Lounsbury spent his childhood in Boston and later studied at the Massachusetts Agricultural College, where after graduation he stayed on as instructor. In 1893 the Department of Agriculture for the Cape Colony grew concerned about the incidence of phylloxera in the vineyards, and asked for recommendations from L. O. Howard, Head of the Division of Entomology of the U.S. Department of Agriculture, who suggested Lounsbury. When the post was offered to Lounsbury in 1895 at an annual salary of ₤600, he accepted, married Rose Linda Davis (6 September 1872 - July 1920) who was an assistant in Albany to the New York State Entomologist, and set off for Cape Town shortly before his 23rd birthday.

As soon as he had settled in, Lounsbury requisitioned a bicycle and typewriter - the typewriter was bought with government funds, the bicycle had to be purchased from his own money. He started work from a small office with no secretary or assistant, but on his retirement in 1927 he was Chief of the Division of Entomology of the Union of South Africa with 25 professional entomologists working under him, and a sound international reputation.

By 1896 he had constructed a fumigation chamber using hydrogen cyanide to sterilise imported plants - the first such government installation in the world - and by 1897 the first regulations controlling the importation of plants had been drafted. His first two or three years at the Cape were devoted to plant pest control. By 1898 his interest in ticks as disease vectors had been awakened. His interests also extended to collecting fungi and other cryptogams. Because of the limited space available at his office, Lounsbury was obliged to house his tick host animals in a miscellany of buildings, such as builder's sheds, scattered over Cape Town. Cattle, goats, sheep and dogs were kept without serious objections from neighbours or health authorities. Only in 1903 was a stable to accommodate the animals built some miles out of town.

In 1902 there was an outbreak of what was initially thought to be Redwater in the Transvaal. Arnold Theiler sent specimens of Blue tick (Boophilus decoloratus, now known as Rhipicephalus (Boophilus) decoloratus), known to be the usual vectors for Redwater, taken from infected cattle to Lounsbury in Cape Town. There, surprisingly, they caused no disease when introduced to healthy cattle, leading to the discovery that the disease was not Redwater, but a new protozoan parasite East Coast fever or Theileria parva transmitted by the tick Rhipicephalus appendiculatus.
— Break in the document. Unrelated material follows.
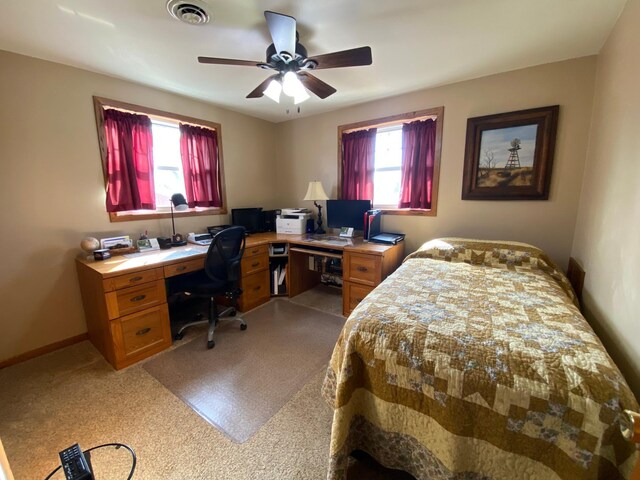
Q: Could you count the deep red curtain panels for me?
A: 4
Biological control was initiated in South Africa at the turn of the century when cottony cushion scale in citrus orchards was brought under control. Originally identified in 1878 in New Zealand, it is now found worldwide in citrus orchards and is controlled by the ladybird beetle Rodolia cardinalis. Another successful program was the virtual eradication of Opuntia vulgaris by the use of cochineal insects in 1913. Control of the Eucalyptus snout beetle followed in 1925 with the introduction of the egg parasite Anaphes nitens, a wasp native to Australia. Integrated pest management saw a swing away from pest eradication to pest control with a goal of minimal harmful side effects, reduced environmental damage, little consumer risk and ecological sustainability.[2]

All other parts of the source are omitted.